Take each line of the data that contains the string "many" and copy it.
EXTRACTED ENTRIES START
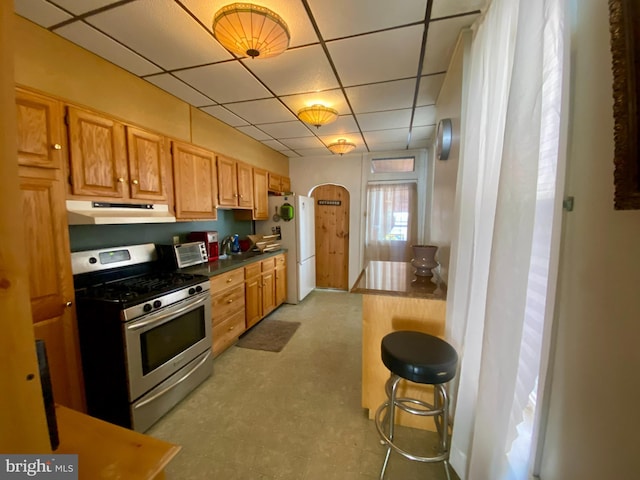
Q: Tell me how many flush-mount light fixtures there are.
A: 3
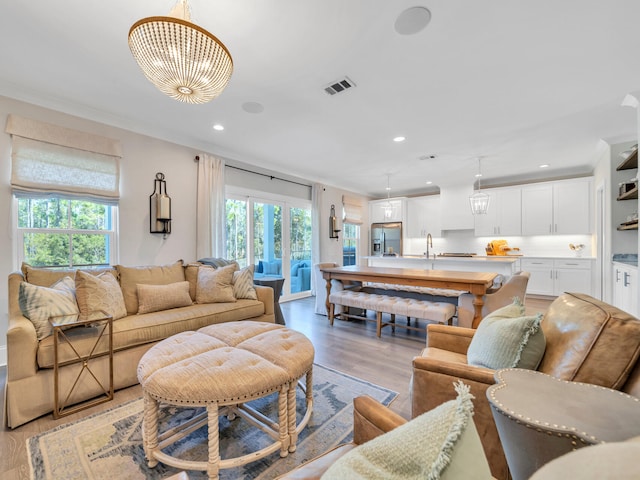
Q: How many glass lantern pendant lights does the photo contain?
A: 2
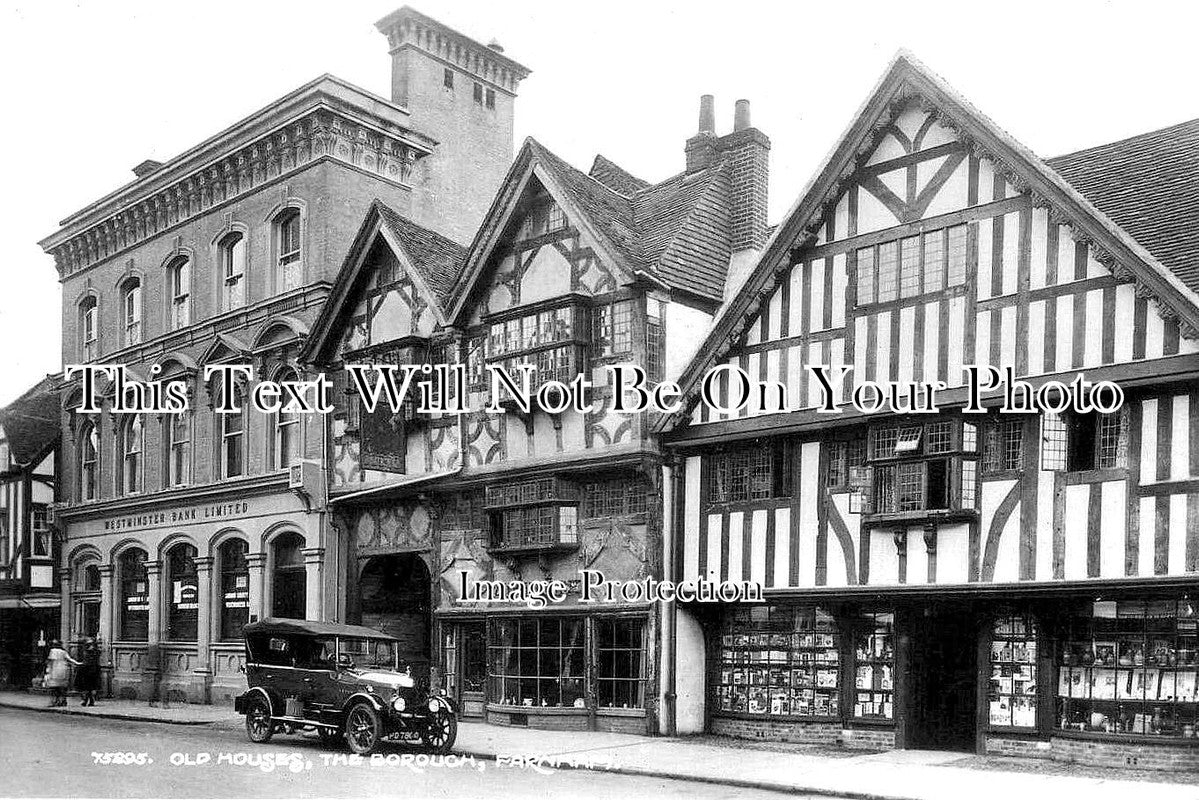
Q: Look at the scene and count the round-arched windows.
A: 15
EXTRACTED ENTRIES END
EXTRACTED ENTRIES START
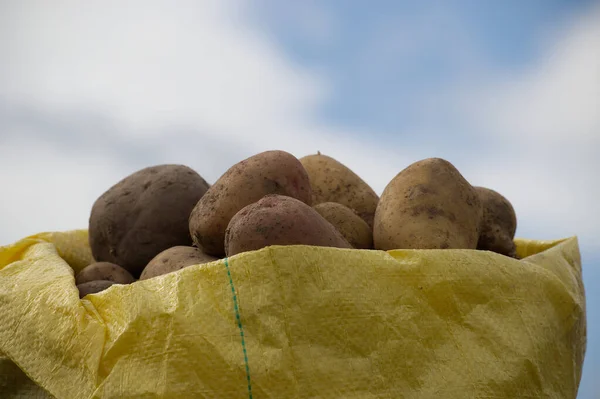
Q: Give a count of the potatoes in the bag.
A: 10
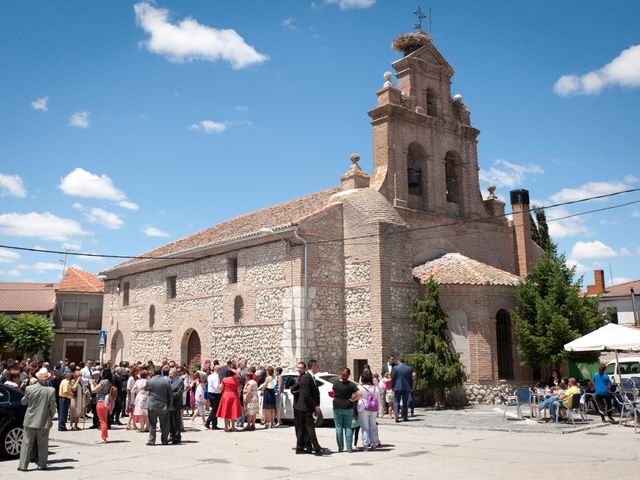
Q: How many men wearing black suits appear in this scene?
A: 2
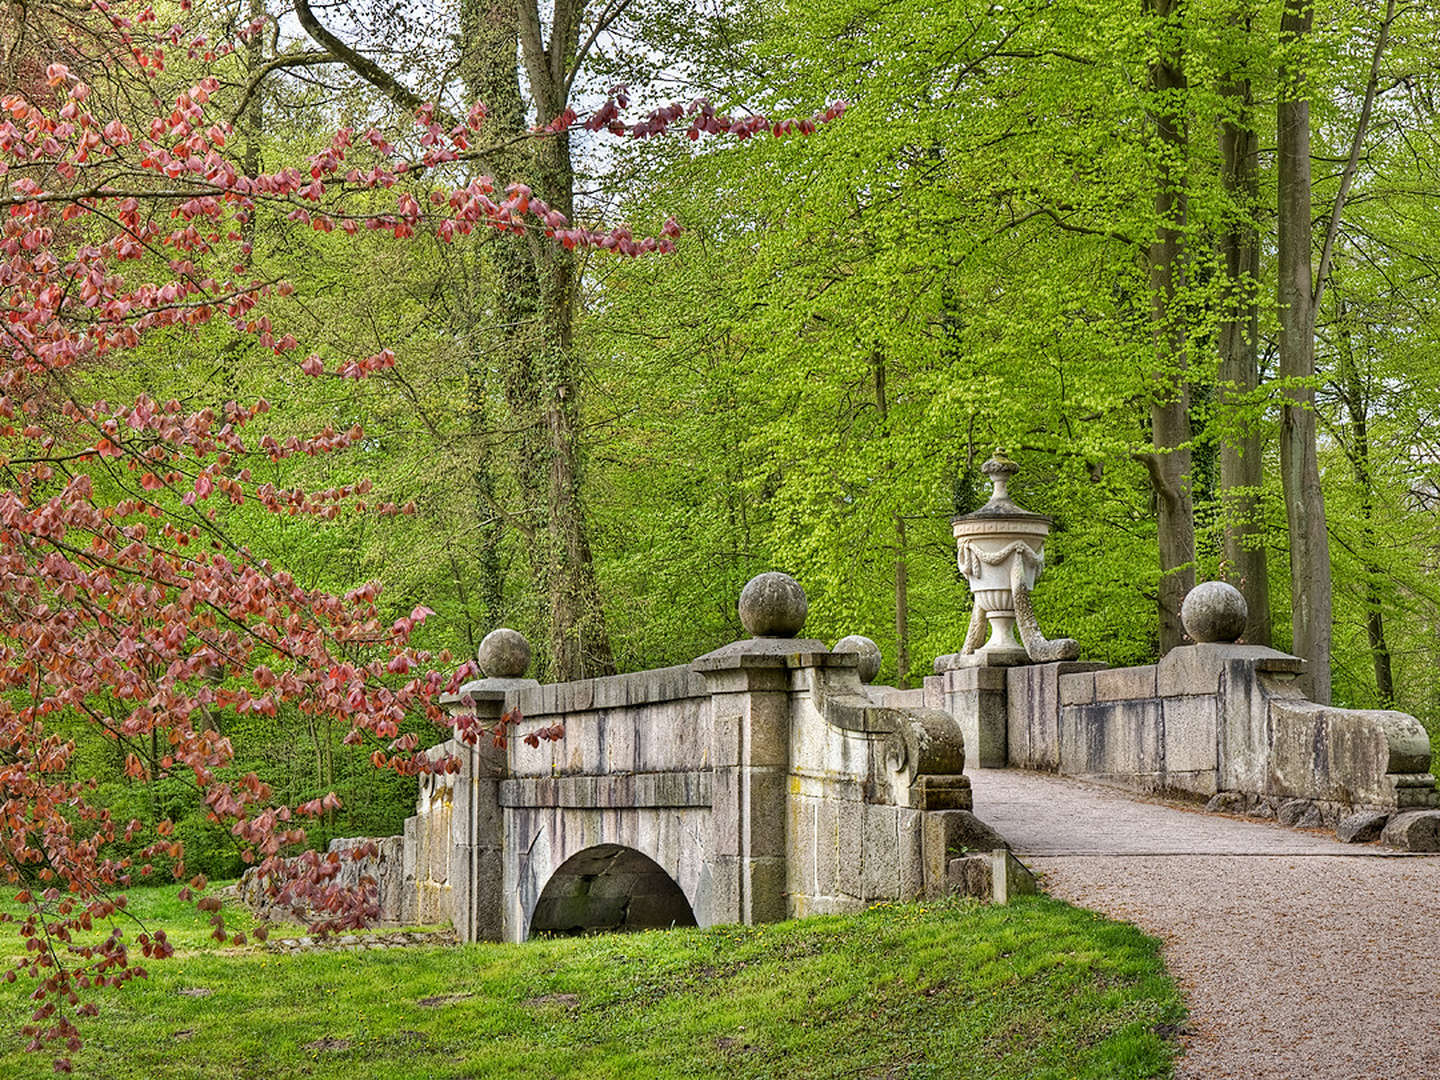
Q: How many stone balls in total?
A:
EXTRACTED ENTRIES END
- **SOLUTION FOR THIS EXERCISE**
Q: Tell me how many flush-mount light fixtures there are.
Q: How many glass lantern pendant lights does the photo contain?
Q: How many men wearing black suits appear in this scene?
Q: How many stone balls in total?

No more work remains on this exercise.